Nanoscale optical antennas are nothing new. Their behavior when driven near and far from resonance has been well-understood for over a decade. But there remained a key physical trait of these resonators that had been left relatively unexplored up until now: their phase-response.
“It’s difficult to measure phase [of an electromagnetic wave] directly,” said Mikhail Kats, a graduate student in the Capasso Group and a researcher on the project. “Amplitude you can measure directly, you just put a detector in front of it. It’s quite a bit harder to experimentally play with phase.”
But researchers in the group discovered there was incredible power and precise control afforded if they could do exactly that. Light which scatters off each optical resonator acquires a phase depending on the orientation and geometry of the antenna. Find a set of resonators able to provide the full range of possible phase shifts and you can build up any arbitrary wave-front pixel-by-pixel.

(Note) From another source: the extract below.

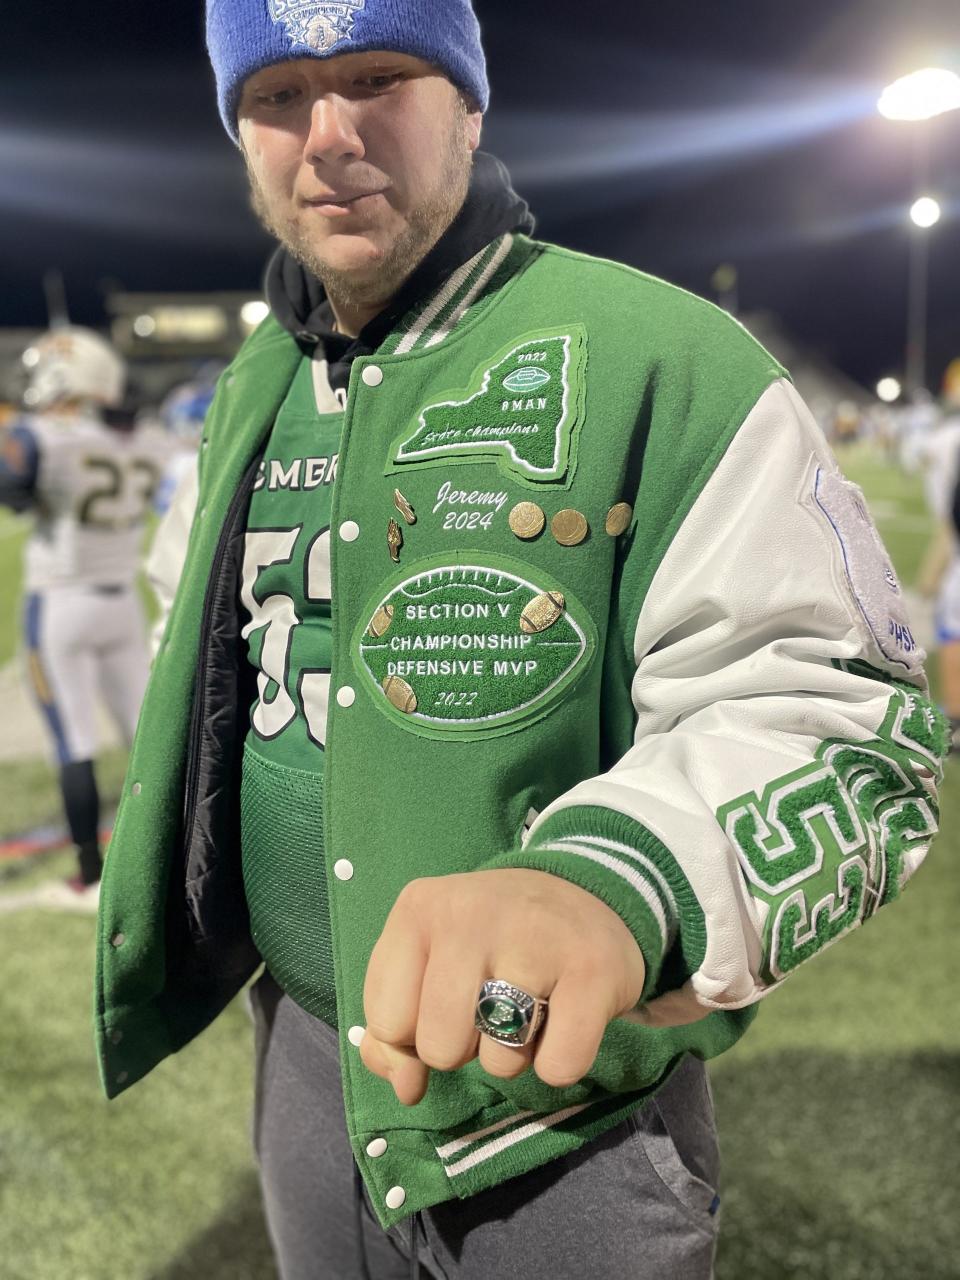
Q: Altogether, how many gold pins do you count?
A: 8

This was somewhat tricky as conventional nanoscale antennas have only limited phase response. The group got around this fact by building custom V-shaped resonators with varying interior angles. “If you look at the phase response of a linear antenna, it only goes from 0 to pi,” Kats said. “By exploiting the fact that there are two resonances and two orthogonal polarizations [in our custom antennas] we were able to design a structure that could control the phase of light from 0 to 2pi.”
The rest is just tiling. Set down a linear phase gradient, and one could send normally incident light reflecting and refracting into arbitrary, anomalous angles. Choose an azimuthally varying phase, and one could generate a vortex beam. “We can design light in an almost unnatural way. At each pixel you can control the amplitude, phase and polarization of light,” Kats said. Arrays of these structures are capable of reproducing almost any optical component out there for almost any wavelength light.
But unlike conventional optics, which rely on the principles of refraction or diffraction, and in turn imply a certain minimum operational thickness on the order of several wavelengths, these plasmonic devices are effectively infinitely thin. The beam is already fully formed less than a wavelength above the array.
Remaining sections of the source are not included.